__Problem description__: Straight copy, no pictures: transcribe each entry as it stands.

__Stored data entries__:
*** Begin section ***

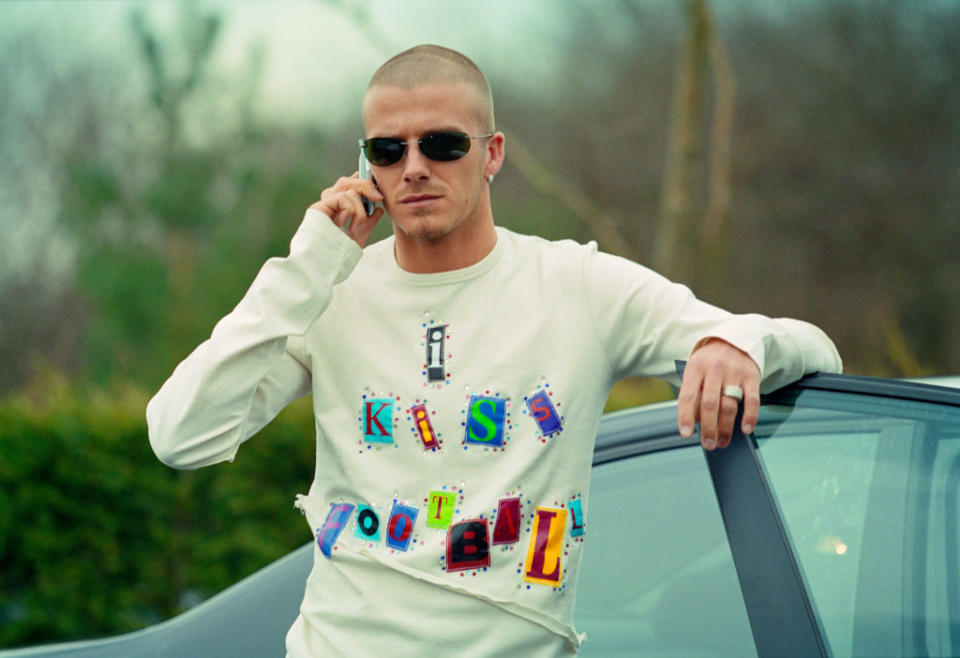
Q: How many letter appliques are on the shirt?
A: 13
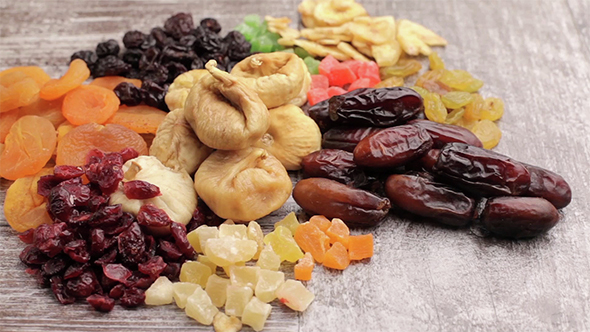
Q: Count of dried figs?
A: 7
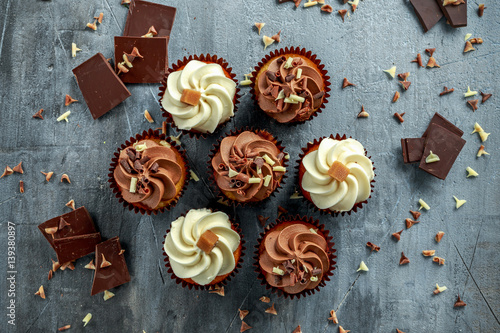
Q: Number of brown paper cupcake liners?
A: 7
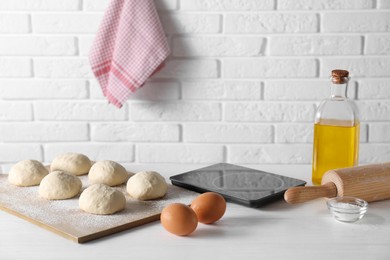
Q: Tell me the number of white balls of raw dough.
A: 6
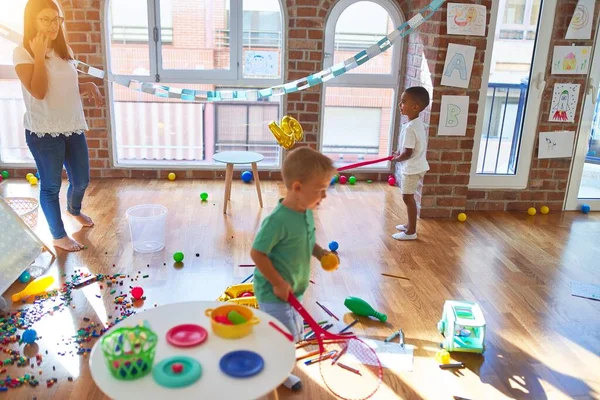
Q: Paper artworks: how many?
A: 8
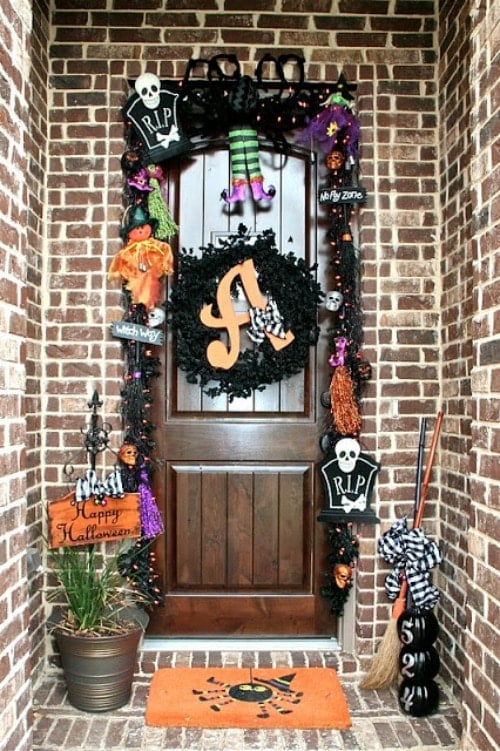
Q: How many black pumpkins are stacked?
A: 3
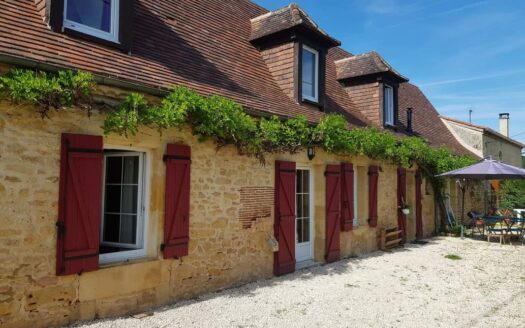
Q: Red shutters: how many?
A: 8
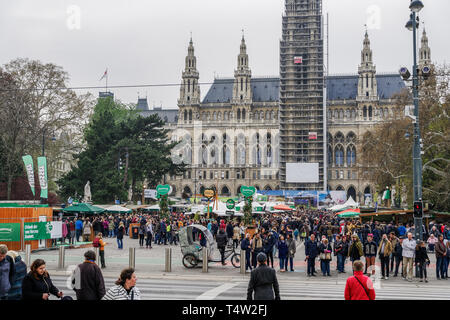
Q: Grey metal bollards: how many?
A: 7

*** End section ***

__Result of this task__:
Q: How many letter appliques are on the shirt?
A: 13
Q: Count of dried figs?
A: 7
Q: Number of brown paper cupcake liners?
A: 7
Q: Tell me the number of white balls of raw dough.
A: 6
Q: Paper artworks: how many?
A: 8
Q: How many black pumpkins are stacked?
A: 3
Q: Red shutters: how many?
A: 8
Q: Grey metal bollards: how many?
A: 7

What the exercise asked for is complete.